Page:Tinayre - La Rebelle.djvu/216

La bibliothèque libre.
Cette page a été validée par deux contributeurs.

Il est libre. Il me l’a dit bien des fois… Il n’ira pas au Japon avant l’année prochaine et — qui sait ? — jamais, peut-être… Je suis folle… »

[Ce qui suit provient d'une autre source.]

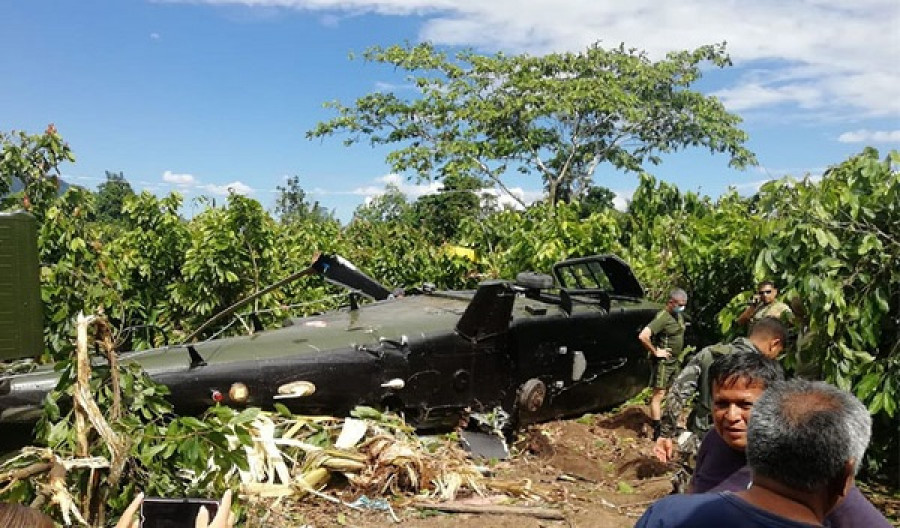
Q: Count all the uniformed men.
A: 3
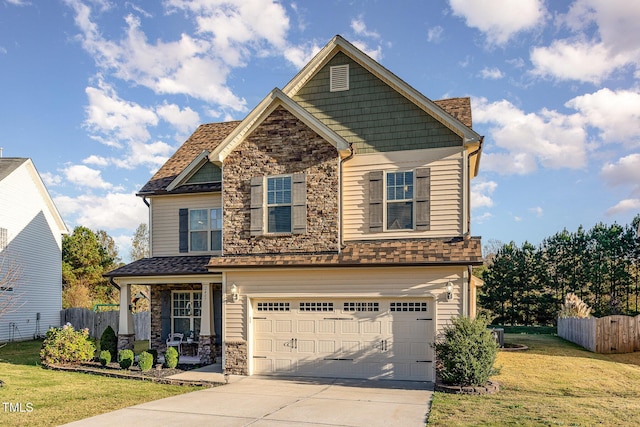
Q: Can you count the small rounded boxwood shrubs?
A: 4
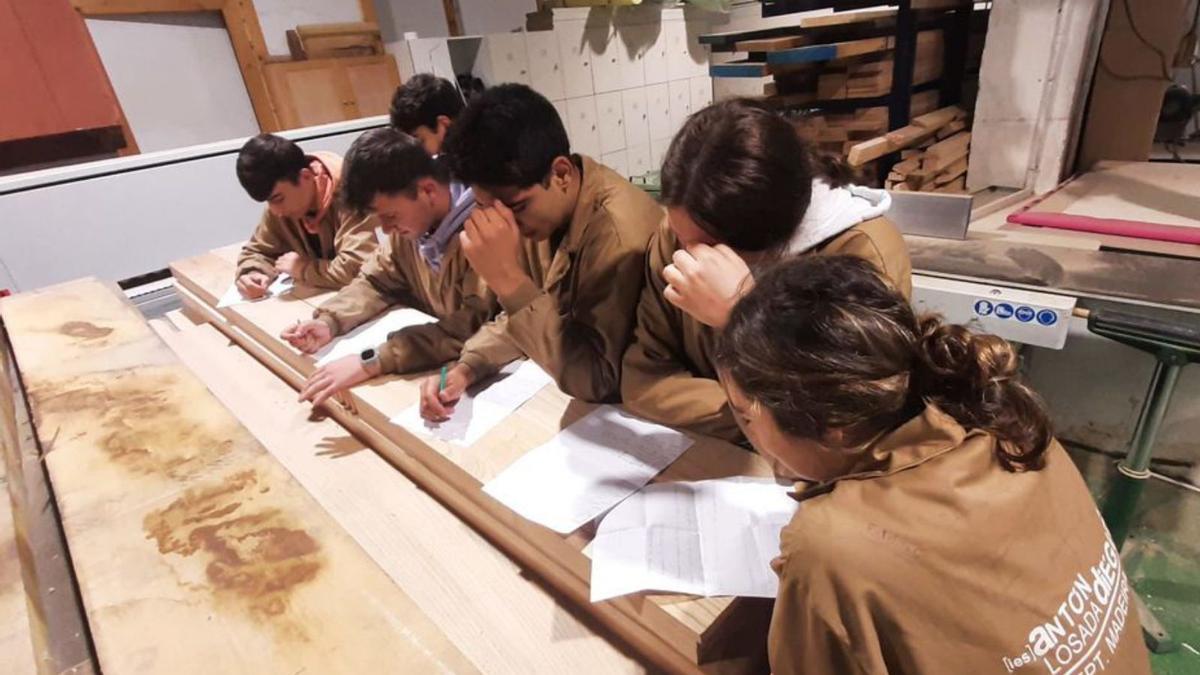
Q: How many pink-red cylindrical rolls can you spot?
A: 1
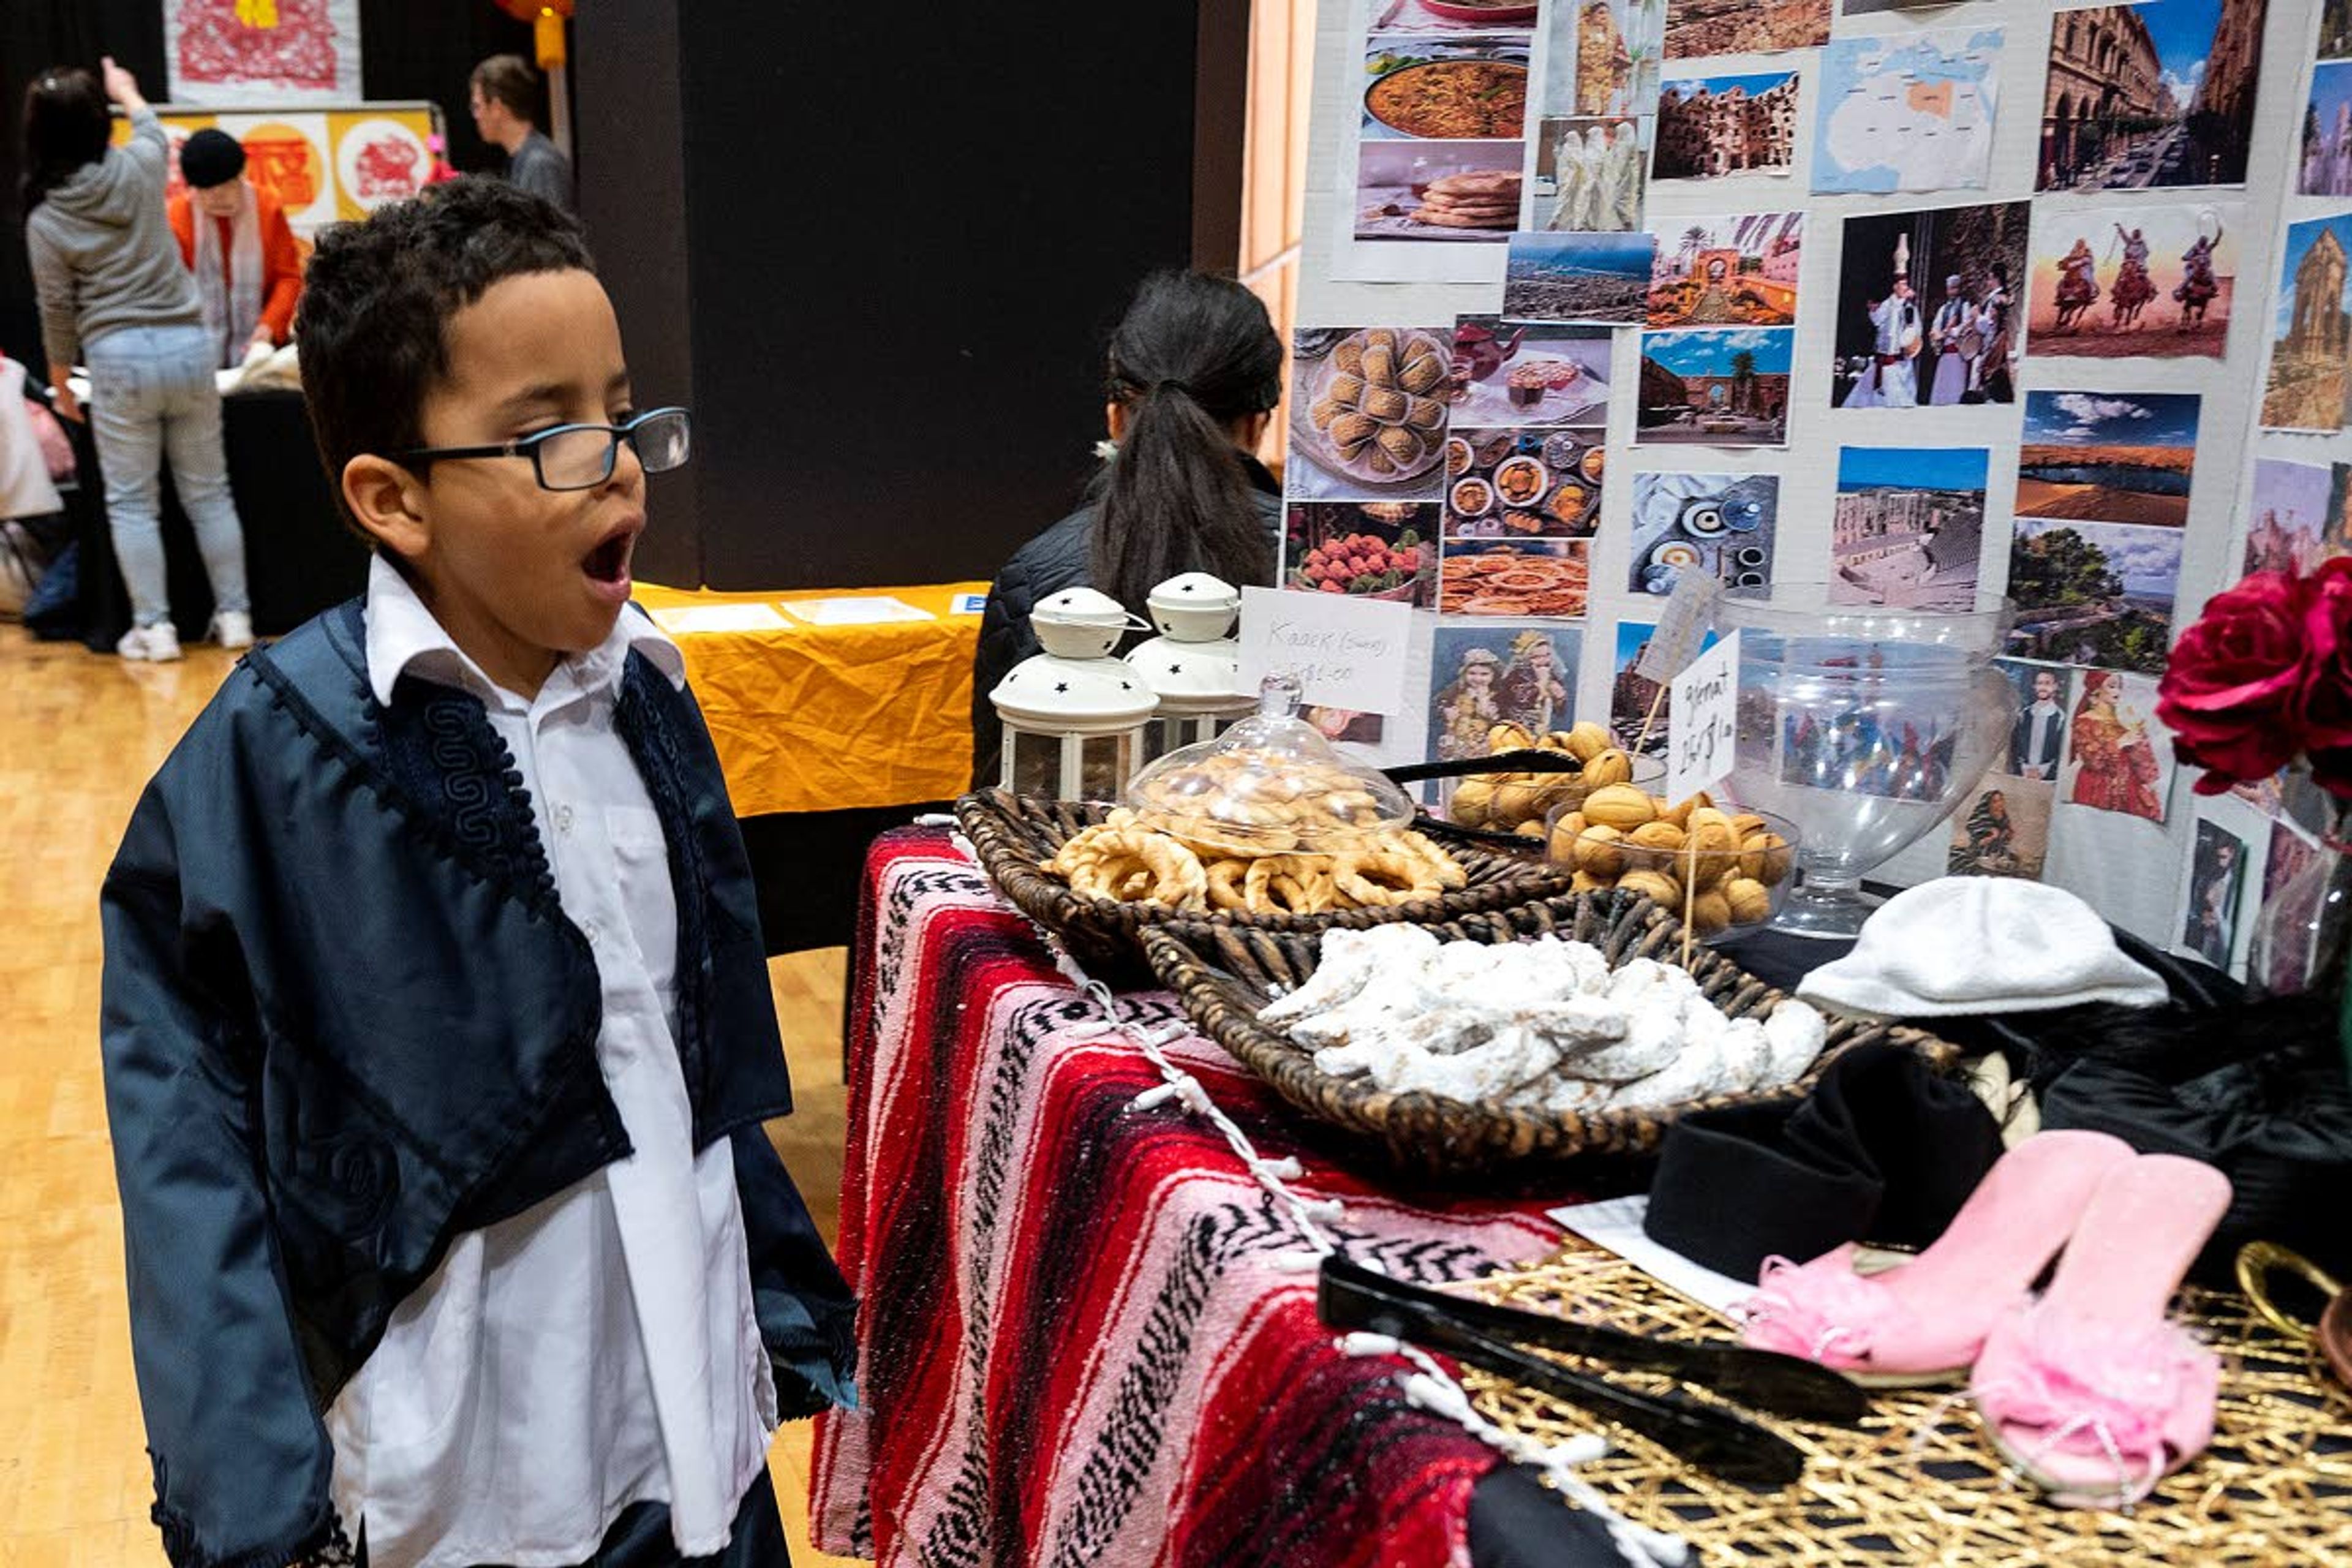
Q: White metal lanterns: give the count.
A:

Elle oubliait qu’elle avait considéré le départ de Noël, et la divergence de leurs vies, et même le mariage du jeune homme, comme des fatalités douloureuses qu’elle acceptait, bravement. Elle entrevoyait, avec épouvante, une vie où il ne serait pas. Et elle pensait encore :

« Allons donc ! c’est impossible… »

Mais elle avait froid dans les veines, et, la tête renversée sur le dossier du fauteuil, elle ferma ses paupières, les crispa pour ne pas pleurer.

— C’est impossible, n’est-ce pas ?… dites, mon ami, c’est impossible !… Mon ami… mon ami chéri… mon chéri…

Le mot le plus câlinement familier, le mot qu’elle disait à son enfant, lui venait aux lèvres sans qu’elle s’en aperçût. Et de l’avoir prononcé ainsi, elle demeura tout étonnée, avec un peu de honte et un si grand plaisir que tout son sang lui monta du cœur au visage… Et, sous ses mains couvrant ses yeux et sa bouche, elle répéta tout bas, si bas qu’elle ne l’entendit pas elle-même :

« Mon chéri… mon chéri… mon chéri… »


Un son de cloche tomba de la cathédrale, heurta la vitre sonore, et l’air, autour de Josanne, s’emplit de vibrations profondes. Une cloche, deux cloches… puis, plus lente, une autre cloche, conviant les fidèles au salut.